• [ASSIGNMENT]
Your answer should be an exact copy of the lines from the one holding "Q: How many" to the end of the material below, pictures left out.

· · · · ·

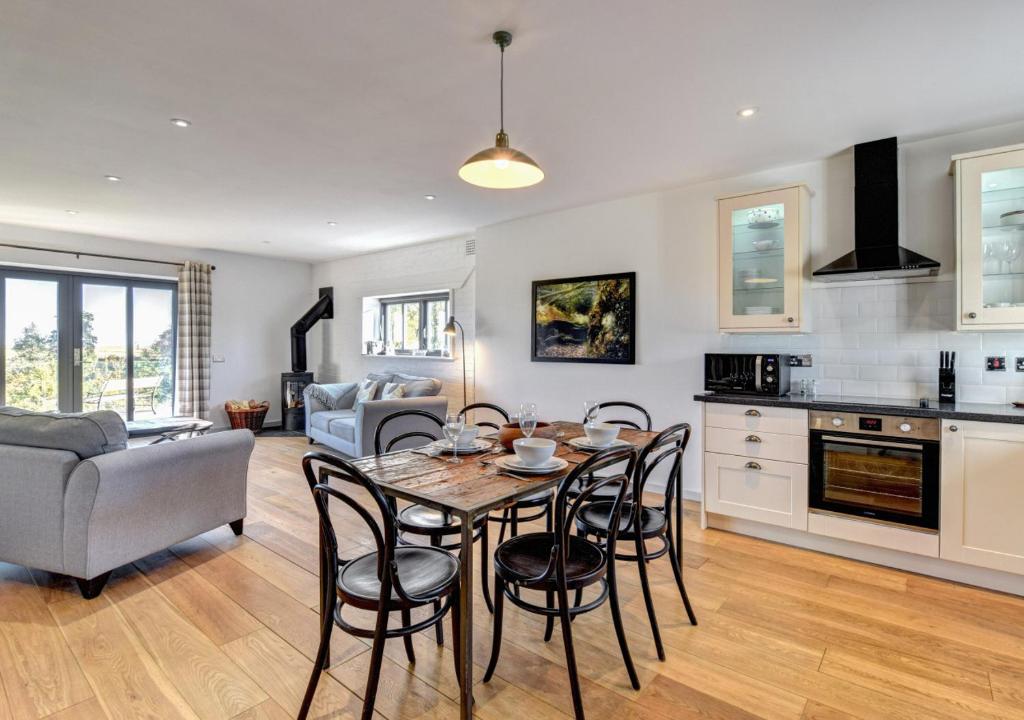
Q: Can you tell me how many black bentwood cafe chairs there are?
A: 6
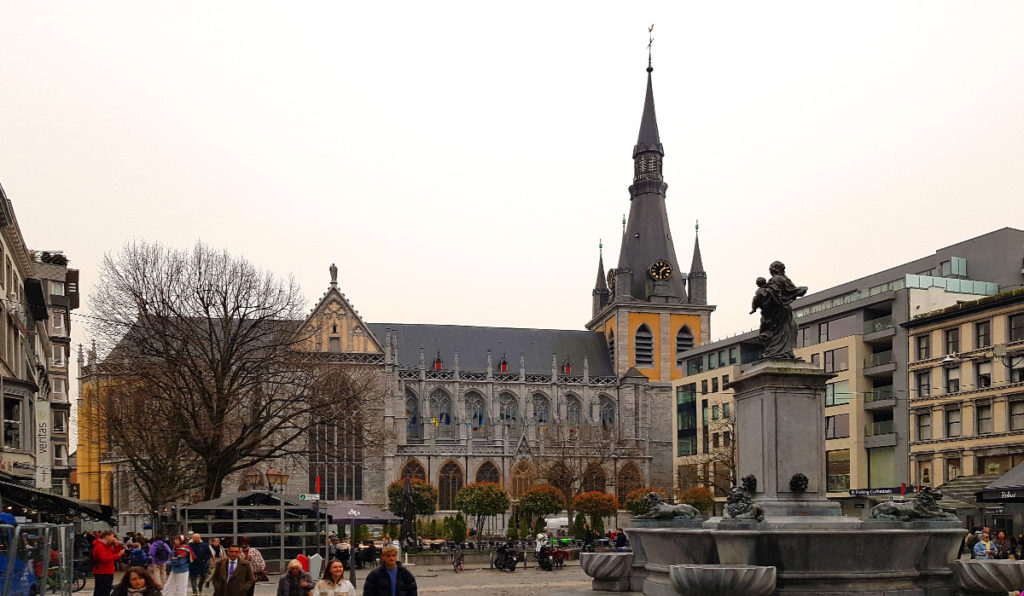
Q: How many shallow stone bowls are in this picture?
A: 3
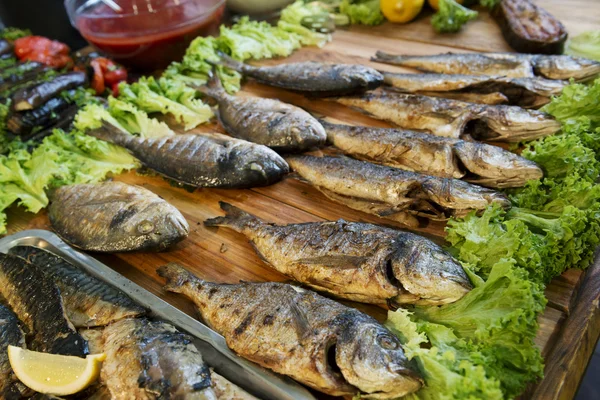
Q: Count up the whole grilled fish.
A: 11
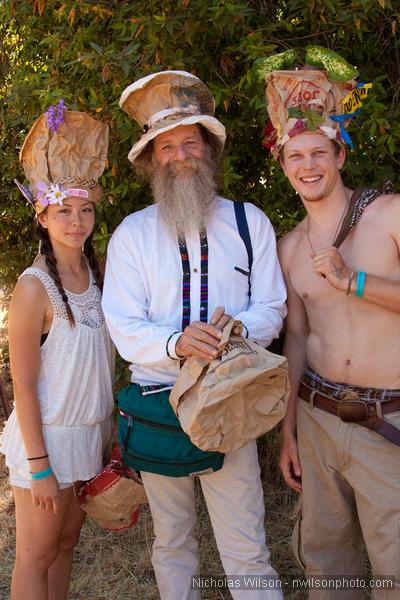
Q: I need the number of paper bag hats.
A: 3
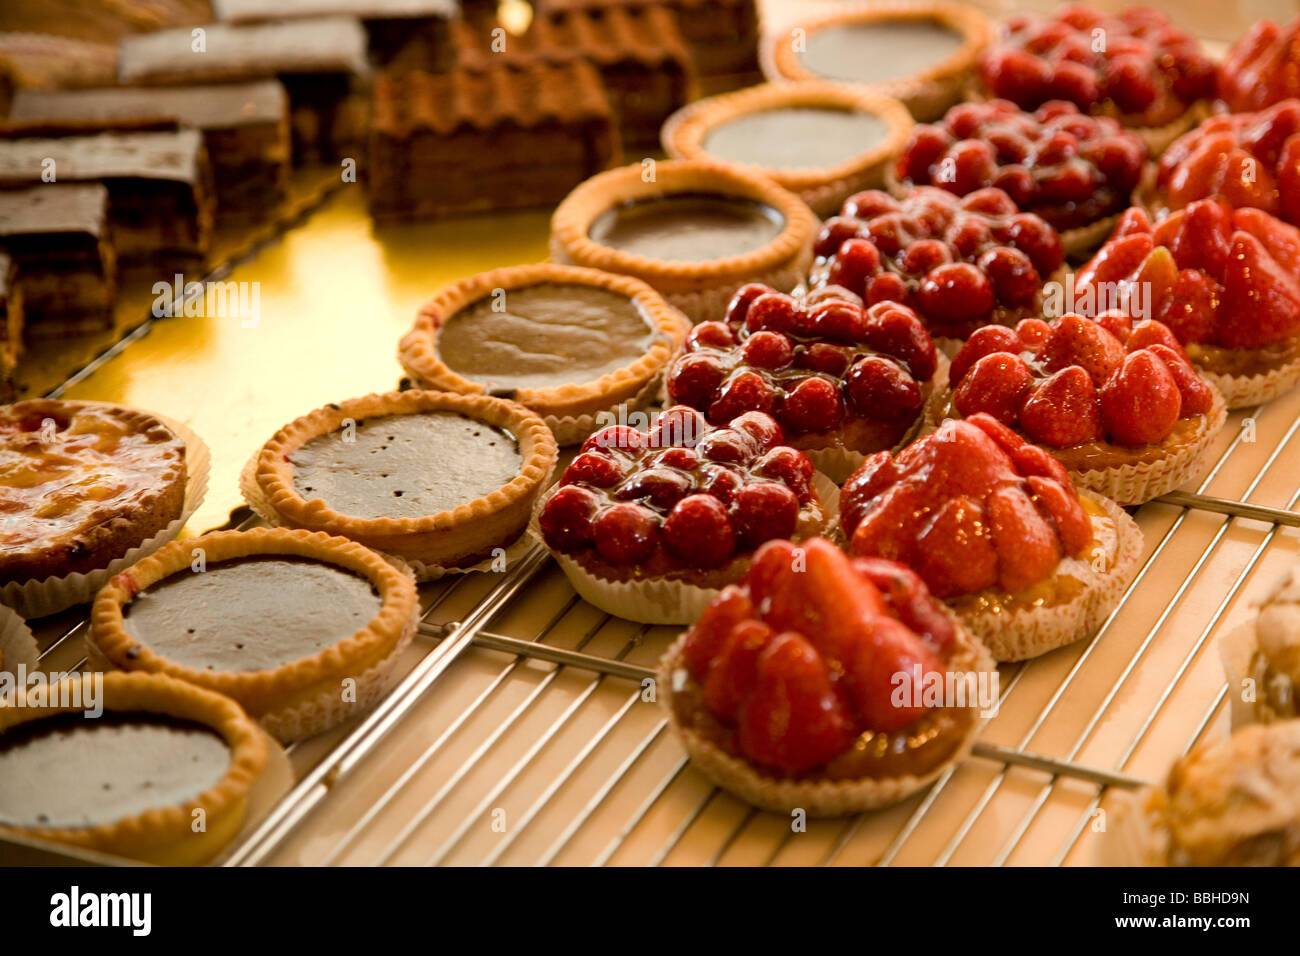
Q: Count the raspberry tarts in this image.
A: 5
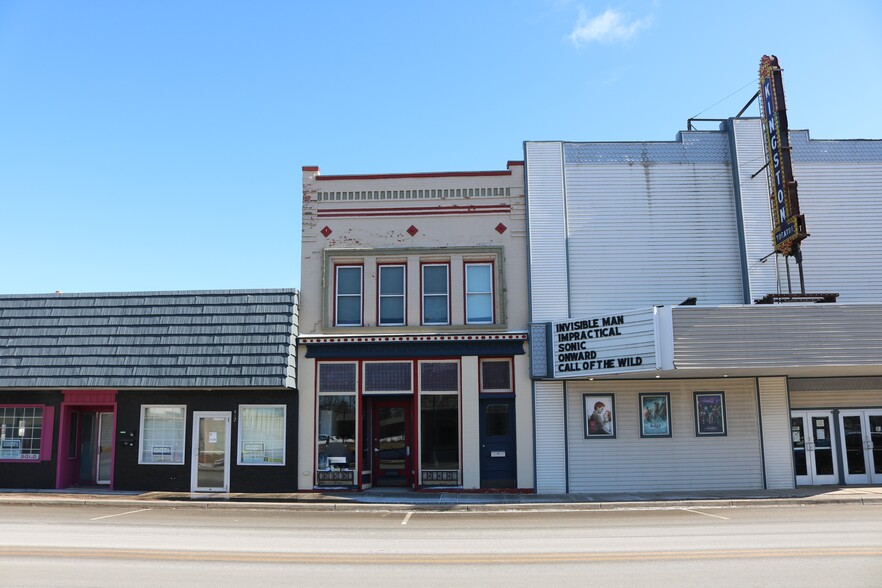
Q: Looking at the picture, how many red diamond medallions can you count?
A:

· · · · ·

• [REPLY TO THE TASK]
Q: How many shallow stone bowls are in this picture?
A: 3
Q: Count up the whole grilled fish.
A: 11
Q: I need the number of paper bag hats.
A: 3
Q: Count the raspberry tarts in this image.
A: 5
Q: Looking at the picture, how many red diamond medallions can you count?
A:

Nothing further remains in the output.